CUBA NEWS
February 11, 2003

FROM CUBA
E-mail, dollars, and the Internet in Cuba

HAVANA, February (www.cubanet.org) The recent news that the government was getting ready to move against unauthorized Internet connections shook many here who had somehow contrived to get online.

In the last few years, the government took hurried, definite steps to move the country toward the information age. It acquired thousands of computers to be used in schools. It put in place a digital cable from one end of the island to the other. It opened up a computation university at the former Soviet electronic listening base at Lourdes.

The Cuban Post Office, which is nominally in charge of telephone communications, offers e-mail service in cybercafés that have been set up in every municipality's post office and even some free-standing ones. But at present very few of these are operational. The computers installed in these cybercafés belong to the TuIsla (Your Island) system, an intranet that allows limited e-mail service.

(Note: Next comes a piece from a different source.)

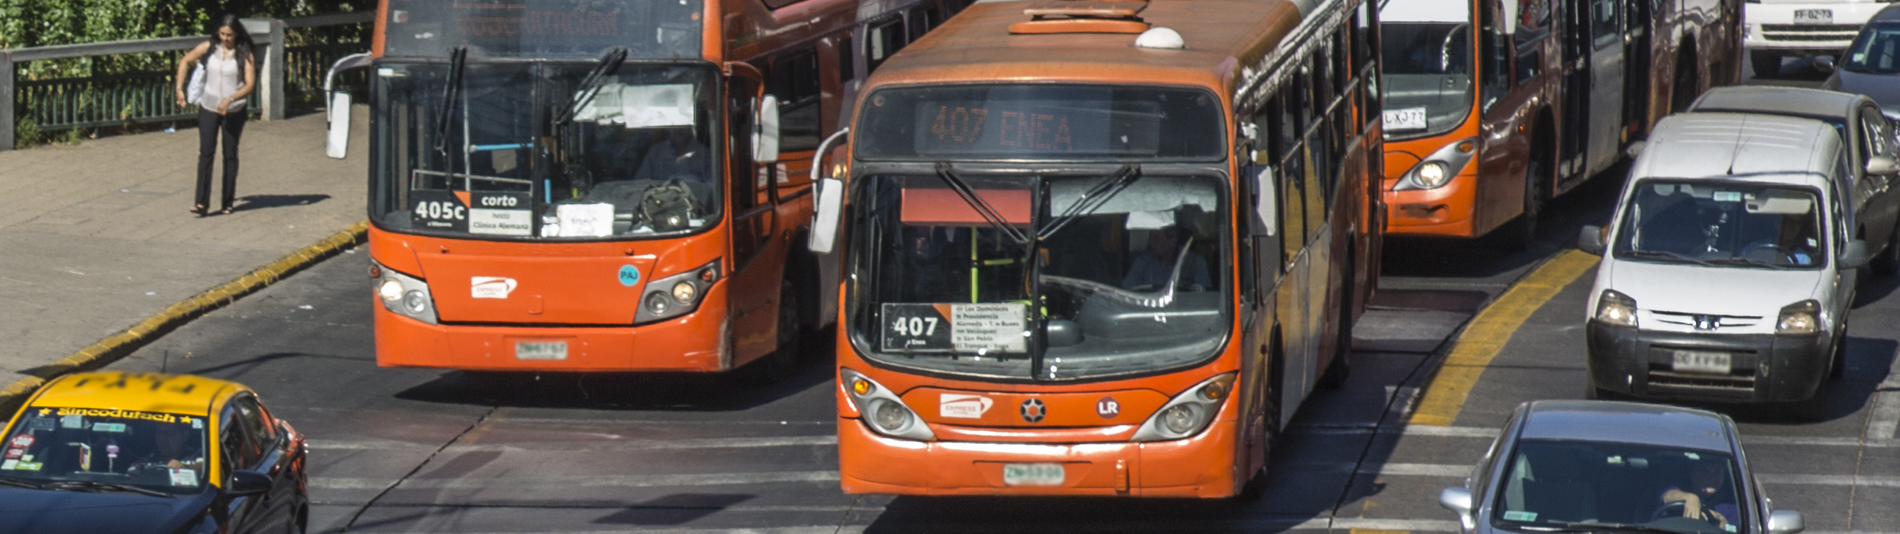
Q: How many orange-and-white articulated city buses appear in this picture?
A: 3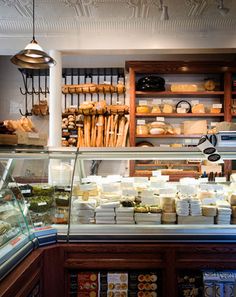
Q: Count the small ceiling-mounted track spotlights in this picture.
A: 2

Etecsa, the joint venture telephone company, offers access to Internet and e-mail, but only to foreigners. The company's service, called Enet, operates small stores where they sell telephones, offer international long distance, videoconferencing, and sell Internet access cards for 15 dollars, again only to foreigners.

The exposure, even if indirect, only whet Cubans' appetite to surf the Web and there arose a black market for computers and an underground net of sorts. About a year ago, a Cuban could secure a connection by paying, in dollars, for an "international connection" for his phone, getting a foreigner to front for him to buy a 15-dollar Internet card, and installing a computer at home.

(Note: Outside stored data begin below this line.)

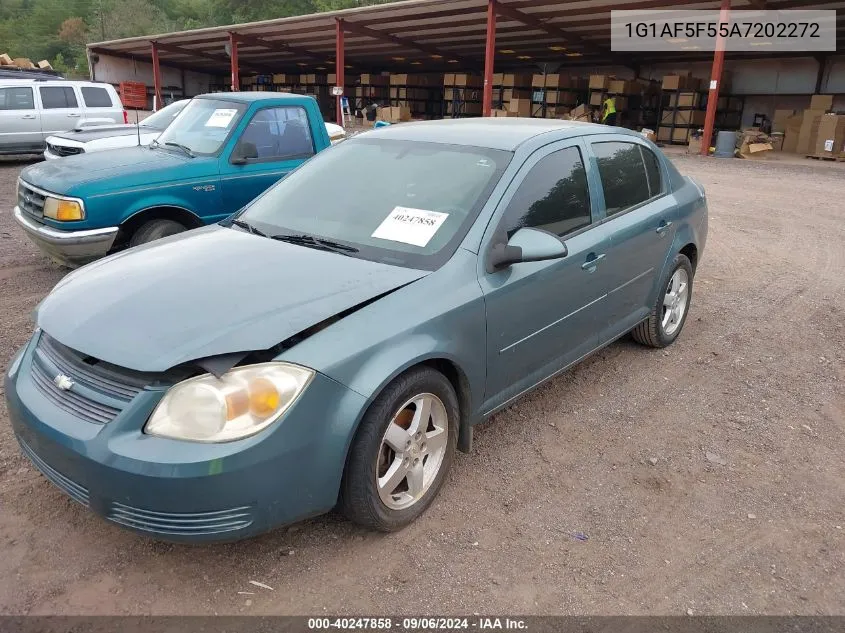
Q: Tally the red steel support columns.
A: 5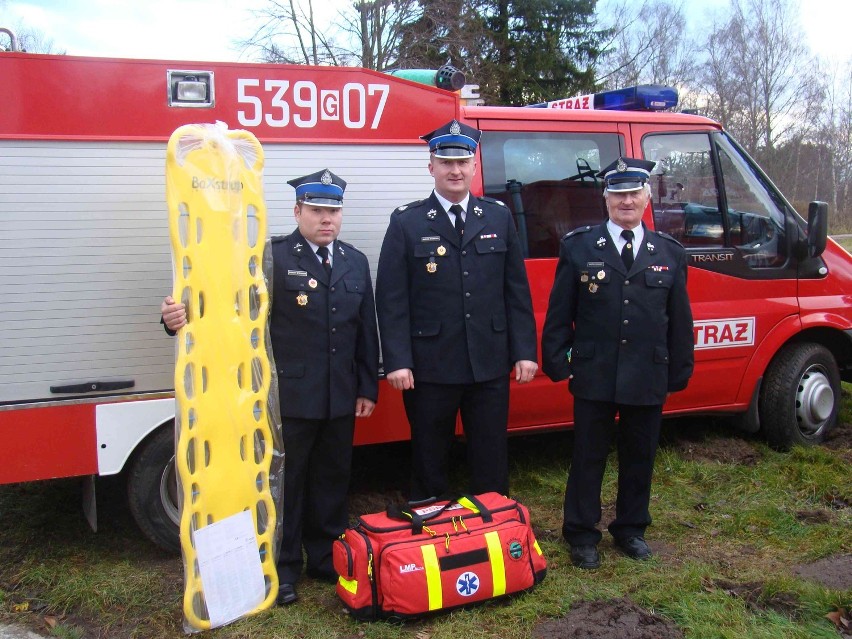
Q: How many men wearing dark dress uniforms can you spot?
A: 3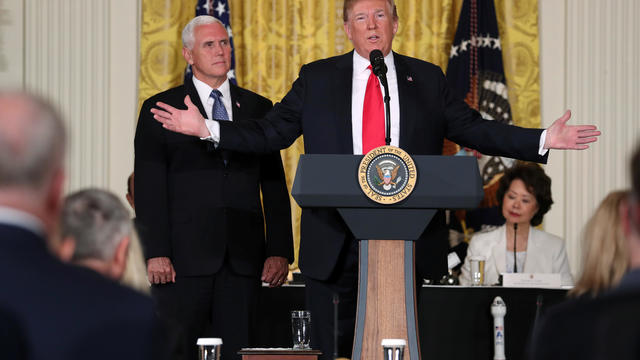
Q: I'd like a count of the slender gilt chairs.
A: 0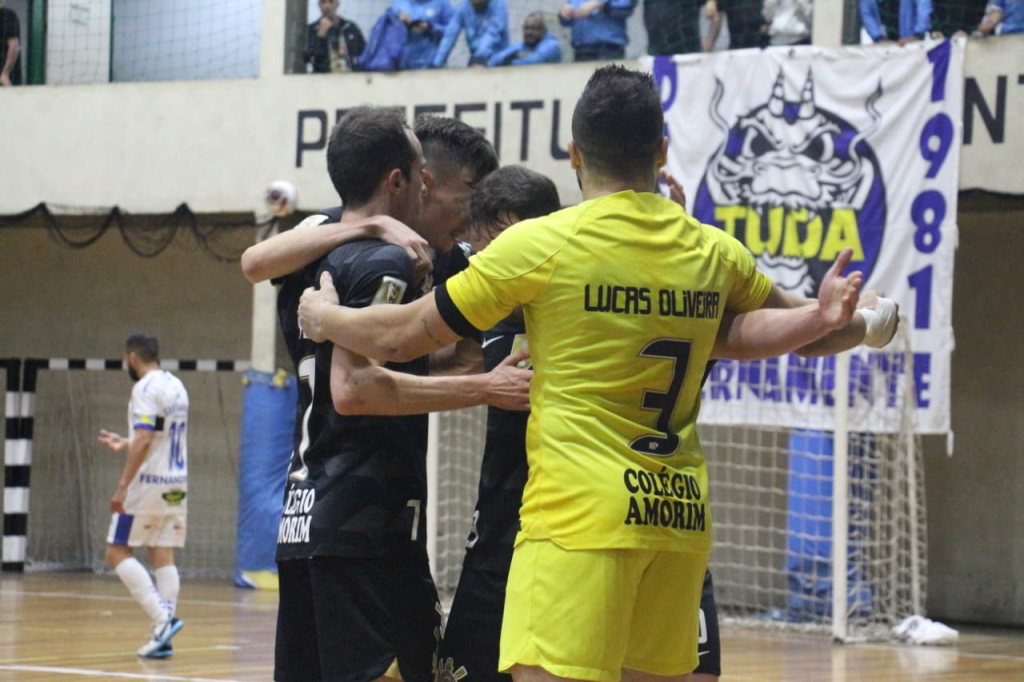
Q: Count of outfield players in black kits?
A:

The best estimates are that by the end of 2003, beginning of 2004, there were more than 40,000 such clandestine connections to the Internet. Some used the 15-dollar cards, others bought passwords from people who have them because they work at a foreign company.

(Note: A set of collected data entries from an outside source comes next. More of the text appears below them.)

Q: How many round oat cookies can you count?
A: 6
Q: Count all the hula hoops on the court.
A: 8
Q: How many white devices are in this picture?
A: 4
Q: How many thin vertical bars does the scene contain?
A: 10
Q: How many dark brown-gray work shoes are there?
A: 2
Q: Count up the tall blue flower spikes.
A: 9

The new regulations call for detecting these clandestine connections, confiscating the equipment, levying a fine, and disconnecting the user's telephone service.

More likely than not, everyone who had one of those clandestine connections to the Web has already taken it down.

A call to Etecsa this morning yielded the information that the 15-dollar Internet connection cards are no longer being sold.

The only remaining possibility right now for Cubans to log on is to discretely buy an access card in a quiet hotel that has a cybercafé, usually consisting of a computer on a table next to the bar, at a cost of 6 dollars for one hour's use. This entails, of course, walking into a hotel intended for foreigners only, so anyone who doesn't look the part, may find the entrance barred.

Officially, Internet usage in Cuba is controlled by a statute enacted at the end of the 90s. Two-and-a-half years ago, in a flurry of activity, the government started offering e-mail service, chatting for the masses, but lately there has been a hasty retreat from that policy.

The irony behind it all is that after being the beneficiaries of a campaign for computer literacy, Cubans will only be allowed to open authorized windows.